Abstract

AbstractIn both K‐12 and university settings, instructors and curriculum developers need to create learning experiences that provide students opportunities to engage in the disciplinary practices of science and engineering. However, instructional contexts pose challenges in developing such tasks. Using a framework focusing on conceptual and material epistemic practices and tools, we used a within‐subjects comparison to explore two different types of task designs, given realistic constraints posed by a large‐enrollment university engineering laboratory course. We investigated students’ modeling and experimental activity at scale using an innovative data analysis tool, Model Maps, looking for evidence of epistemic practices in student laboratory notebooks and in their post‐project presentations. We compared inscriptions of 29 teams across three laboratory projects and found a greater number and diversity of model components in a virtual laboratory project than in two physical laboratory projects.
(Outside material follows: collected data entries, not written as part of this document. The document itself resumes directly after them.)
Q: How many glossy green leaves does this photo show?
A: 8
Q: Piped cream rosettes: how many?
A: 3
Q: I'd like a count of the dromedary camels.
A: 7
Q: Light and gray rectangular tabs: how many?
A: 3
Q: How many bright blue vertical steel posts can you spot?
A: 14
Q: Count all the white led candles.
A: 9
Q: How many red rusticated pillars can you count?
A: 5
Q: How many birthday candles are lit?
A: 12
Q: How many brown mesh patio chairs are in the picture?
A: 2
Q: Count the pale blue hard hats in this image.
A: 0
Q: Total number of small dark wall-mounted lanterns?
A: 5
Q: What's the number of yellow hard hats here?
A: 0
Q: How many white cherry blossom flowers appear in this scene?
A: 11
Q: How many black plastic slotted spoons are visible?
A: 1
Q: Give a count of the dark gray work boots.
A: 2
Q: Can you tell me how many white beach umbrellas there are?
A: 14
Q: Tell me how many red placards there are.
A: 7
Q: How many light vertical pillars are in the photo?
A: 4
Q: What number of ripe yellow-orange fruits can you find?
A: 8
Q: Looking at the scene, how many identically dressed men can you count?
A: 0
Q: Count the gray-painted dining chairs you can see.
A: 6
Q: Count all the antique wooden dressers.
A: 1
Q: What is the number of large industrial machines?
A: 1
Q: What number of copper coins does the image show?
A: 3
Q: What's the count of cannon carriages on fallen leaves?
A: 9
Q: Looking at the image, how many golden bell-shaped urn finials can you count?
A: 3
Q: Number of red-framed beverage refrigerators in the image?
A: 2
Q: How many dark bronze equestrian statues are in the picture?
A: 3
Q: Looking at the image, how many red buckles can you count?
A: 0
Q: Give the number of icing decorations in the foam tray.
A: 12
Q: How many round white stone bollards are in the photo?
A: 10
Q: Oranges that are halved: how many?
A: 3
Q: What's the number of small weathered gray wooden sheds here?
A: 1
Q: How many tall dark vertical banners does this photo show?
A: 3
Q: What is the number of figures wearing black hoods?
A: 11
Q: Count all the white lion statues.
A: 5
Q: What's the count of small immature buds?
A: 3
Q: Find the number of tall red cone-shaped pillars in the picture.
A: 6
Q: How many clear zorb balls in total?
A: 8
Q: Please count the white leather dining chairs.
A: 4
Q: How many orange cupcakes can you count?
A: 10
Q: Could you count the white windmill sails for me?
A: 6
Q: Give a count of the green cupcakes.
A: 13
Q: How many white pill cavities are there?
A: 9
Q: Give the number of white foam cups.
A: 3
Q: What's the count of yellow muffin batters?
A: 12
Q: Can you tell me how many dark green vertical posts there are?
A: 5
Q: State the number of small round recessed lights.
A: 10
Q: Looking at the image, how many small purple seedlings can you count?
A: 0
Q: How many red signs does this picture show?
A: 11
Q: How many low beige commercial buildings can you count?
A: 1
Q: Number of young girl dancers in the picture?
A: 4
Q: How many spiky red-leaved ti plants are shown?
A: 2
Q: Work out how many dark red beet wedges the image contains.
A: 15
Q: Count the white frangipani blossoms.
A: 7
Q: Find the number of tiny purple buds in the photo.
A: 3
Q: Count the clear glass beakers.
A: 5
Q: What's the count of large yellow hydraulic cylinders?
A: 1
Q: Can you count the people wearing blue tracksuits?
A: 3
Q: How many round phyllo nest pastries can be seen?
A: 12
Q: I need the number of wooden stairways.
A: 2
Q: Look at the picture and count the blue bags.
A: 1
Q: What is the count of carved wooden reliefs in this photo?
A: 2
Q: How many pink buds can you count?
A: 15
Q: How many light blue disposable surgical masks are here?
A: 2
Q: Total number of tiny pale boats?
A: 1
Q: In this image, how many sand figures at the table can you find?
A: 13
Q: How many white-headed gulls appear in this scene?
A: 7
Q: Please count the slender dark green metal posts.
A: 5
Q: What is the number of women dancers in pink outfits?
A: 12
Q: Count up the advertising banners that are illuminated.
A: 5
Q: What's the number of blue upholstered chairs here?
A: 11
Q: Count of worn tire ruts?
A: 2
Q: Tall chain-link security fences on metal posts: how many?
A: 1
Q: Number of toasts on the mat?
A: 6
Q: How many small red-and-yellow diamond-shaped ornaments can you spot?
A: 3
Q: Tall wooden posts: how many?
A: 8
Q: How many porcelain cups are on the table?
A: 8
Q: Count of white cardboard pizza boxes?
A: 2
While fitting into the same instructional “space,” the virtual laboratory task, compared to the physical tasks, better afforded iteration. The iterative development engaged students in two important features of engineering epistemic practice. First, teams had the opportunity to engage in interlocking conceptual and material practices. Second the need to reconcile experimental data with their process models elicited the authorship of free moves together with the accountability of forced moves. Implications for designing instruction to incorporate epistemic practices in engineering and science education are described.